Well, tools is probably not the right wording. But solutions for making systems accessible over web APIs. There's usually in-house solutions. But IBMs own, "IWS"(https://www.ibm.com/support/pages/integrated-web-services-ib...), is probably the main one I've heard of. I can't really remember all the solutions to serve up html pages.

It works. You pass stuff in and out through what would best be described as ARGV. Some Java middleware and so on analyzes the program to determine the amount, name and length of in and out variabels.

The process is that you choose to deploy a service, choose between SOAP and "REST" and point to your program. You then get to specify the resource name, description and a regexp for your path. The resource name becomes a part of the URL. You then specify which variables are input and which are output. And after that assign some generic settings and choose which variabels are sent in as a part of the path and not and so on.

Works sorta nice. Some drawbacks are that you'll still need to add rewrite rules to get actual restful URLs, since the URL of your service will be along the lines of http://example.com/web/services/<resource name/<your regexp>. If your program is written in COBOL instead of RPG, all variable names will be in all cap. There's a max size to how much data you can send in or return that's not super small, but around a few MB unless my memory fails me.

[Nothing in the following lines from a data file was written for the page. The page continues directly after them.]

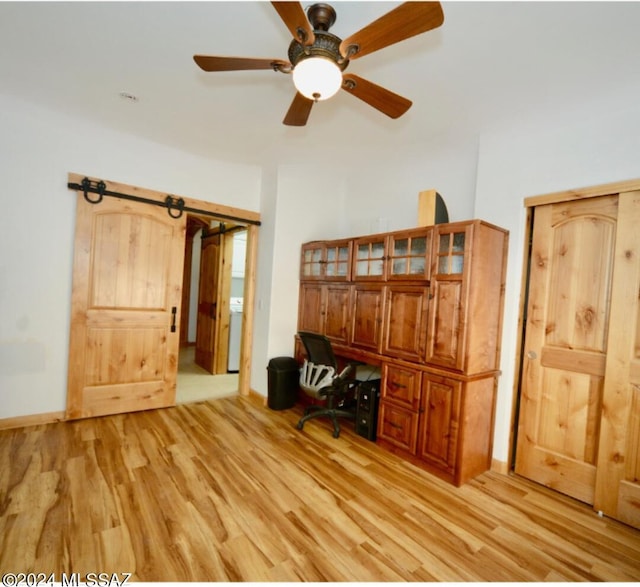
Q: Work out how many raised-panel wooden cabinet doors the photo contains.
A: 6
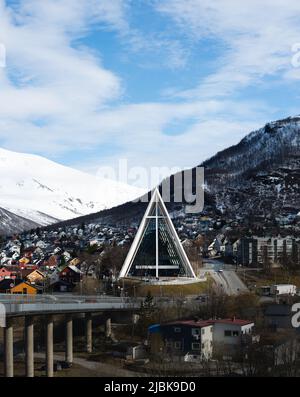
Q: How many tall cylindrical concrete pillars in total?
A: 6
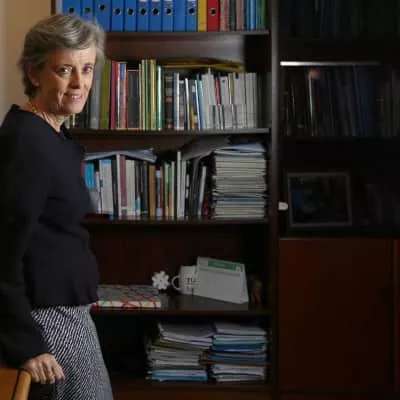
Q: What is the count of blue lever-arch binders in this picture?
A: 10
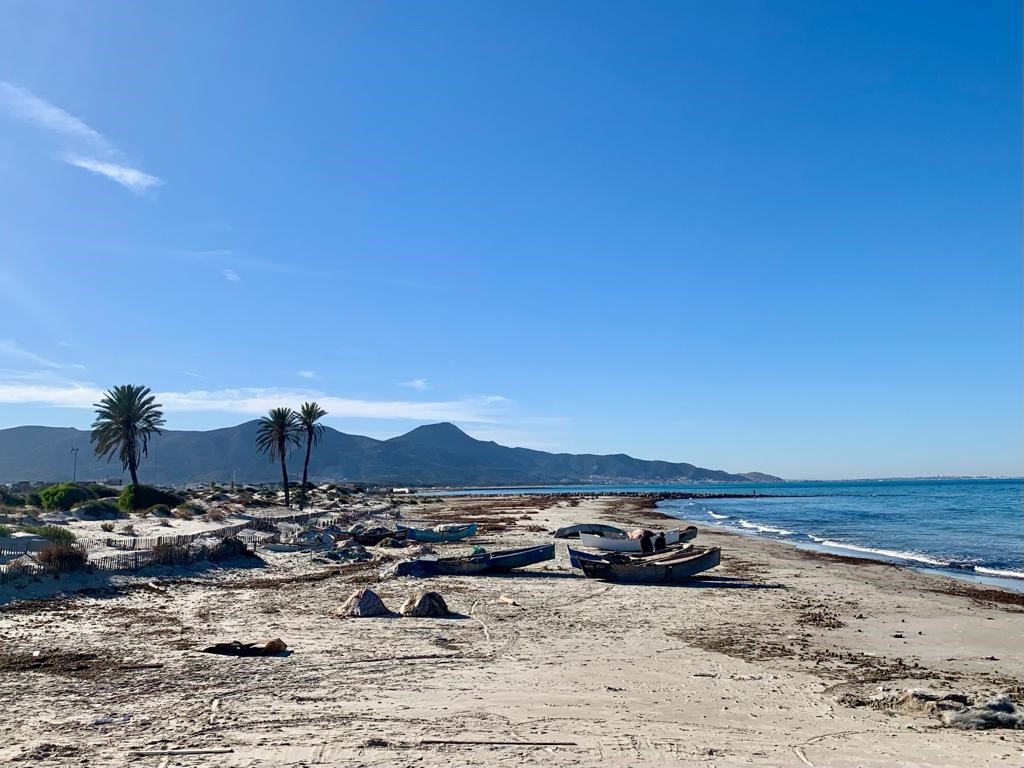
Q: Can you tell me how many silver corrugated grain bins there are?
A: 0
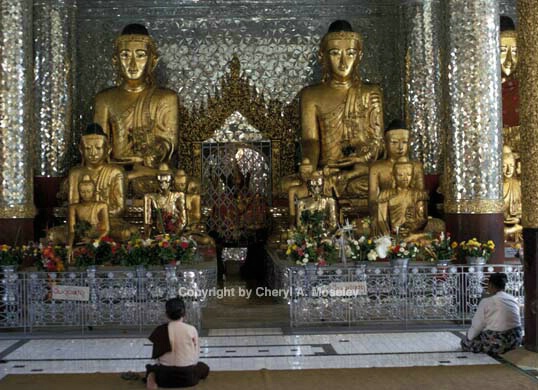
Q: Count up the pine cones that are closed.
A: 0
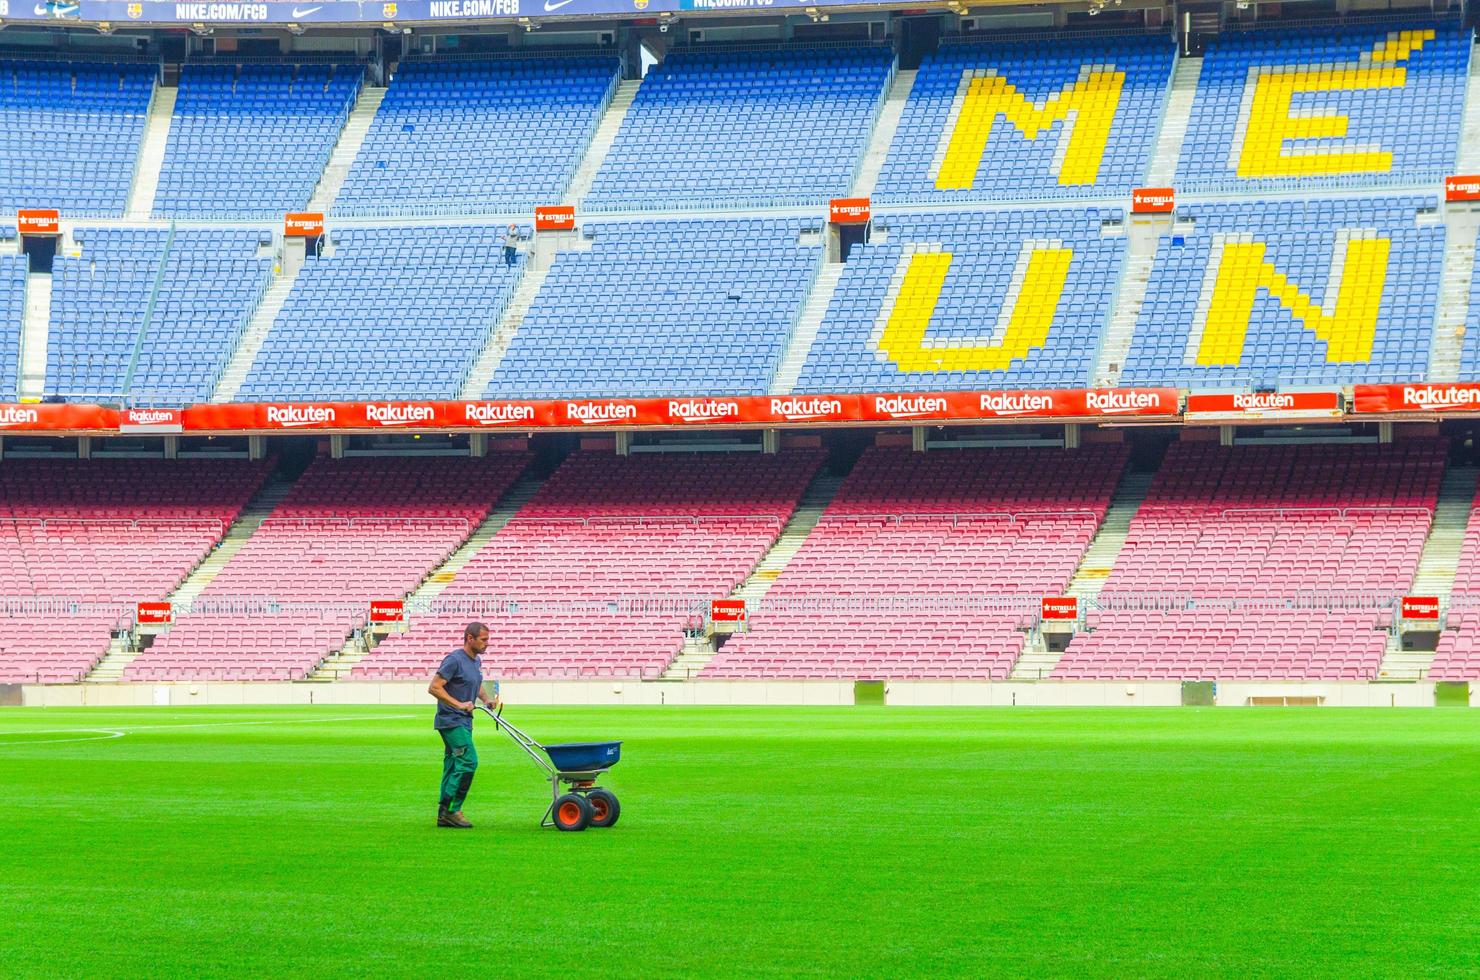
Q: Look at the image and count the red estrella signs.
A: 11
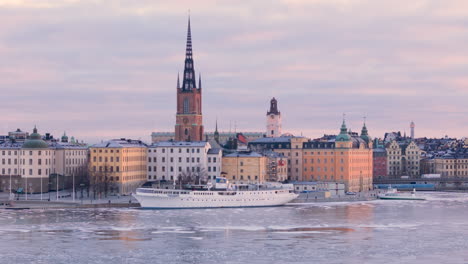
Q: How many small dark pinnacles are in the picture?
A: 2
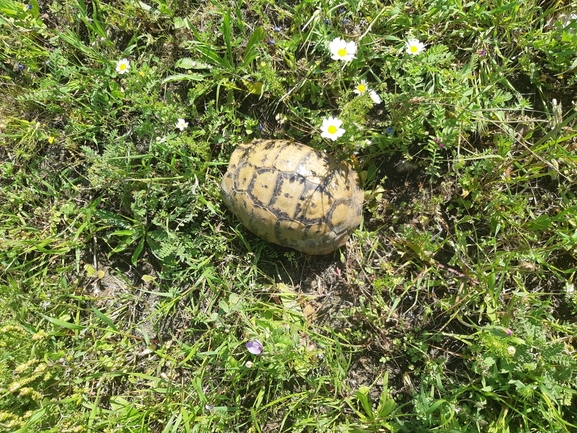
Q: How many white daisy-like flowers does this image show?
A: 7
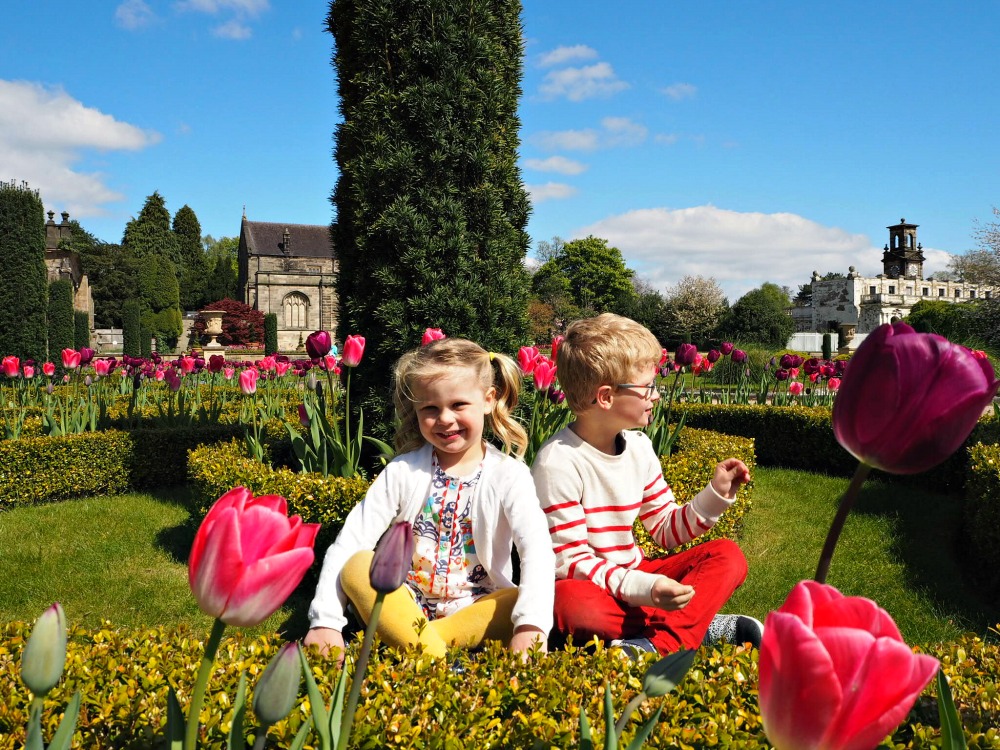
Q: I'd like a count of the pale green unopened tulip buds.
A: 3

I mean it's almost there, just not really good if you ask me. It could use some love. Also anything you're unsure of results in you having to dig into the hell hole that is IBMs website. Not exactly made easier by some buffoon naming the platform as such into a three letter name of one of the worlds biggest companies followed by a space and a single letter. So google is worse than useless.

I've found most in-house solutions to be more reliable.

Interesting. I've used PHP on the IBM i Series, for the sake of not using COBOL or RPG (...or C, or C++ - since I'm most familiar with PHP).

I think it really does just come down to what language you're most familiar with.